Collected data entries

*****

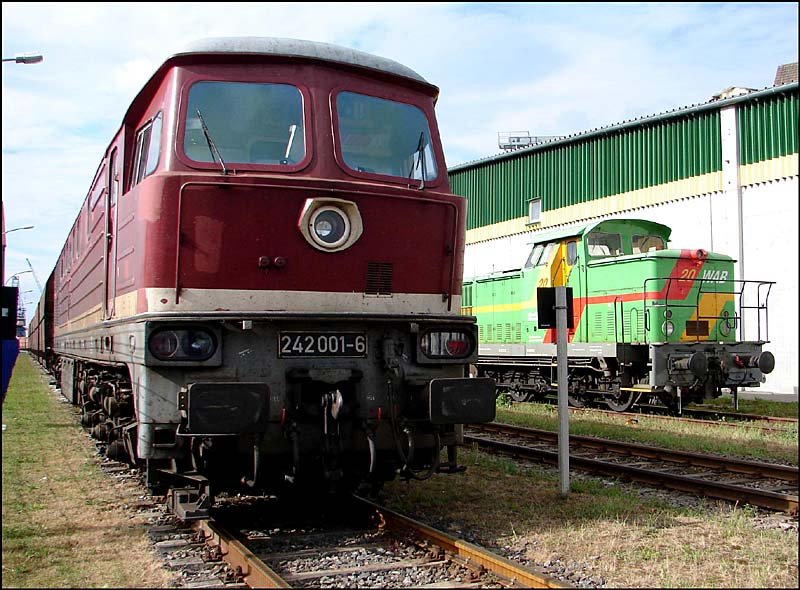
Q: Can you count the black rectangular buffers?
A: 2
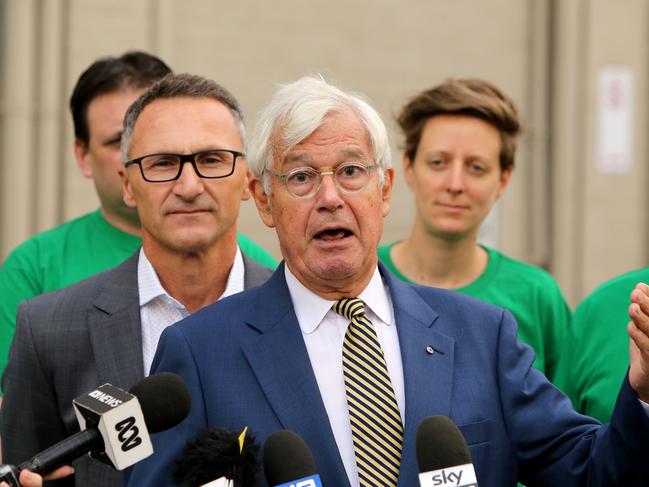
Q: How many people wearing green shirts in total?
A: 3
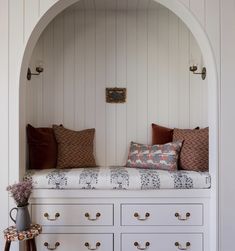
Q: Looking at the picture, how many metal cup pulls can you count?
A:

*****

ACTIVITY
Where does the string "many" appear in the records above? Return every line that holds it.

EXERCISE OUTPUT
Q: How many people wearing green shirts in total?
Q: Looking at the picture, how many metal cup pulls can you count?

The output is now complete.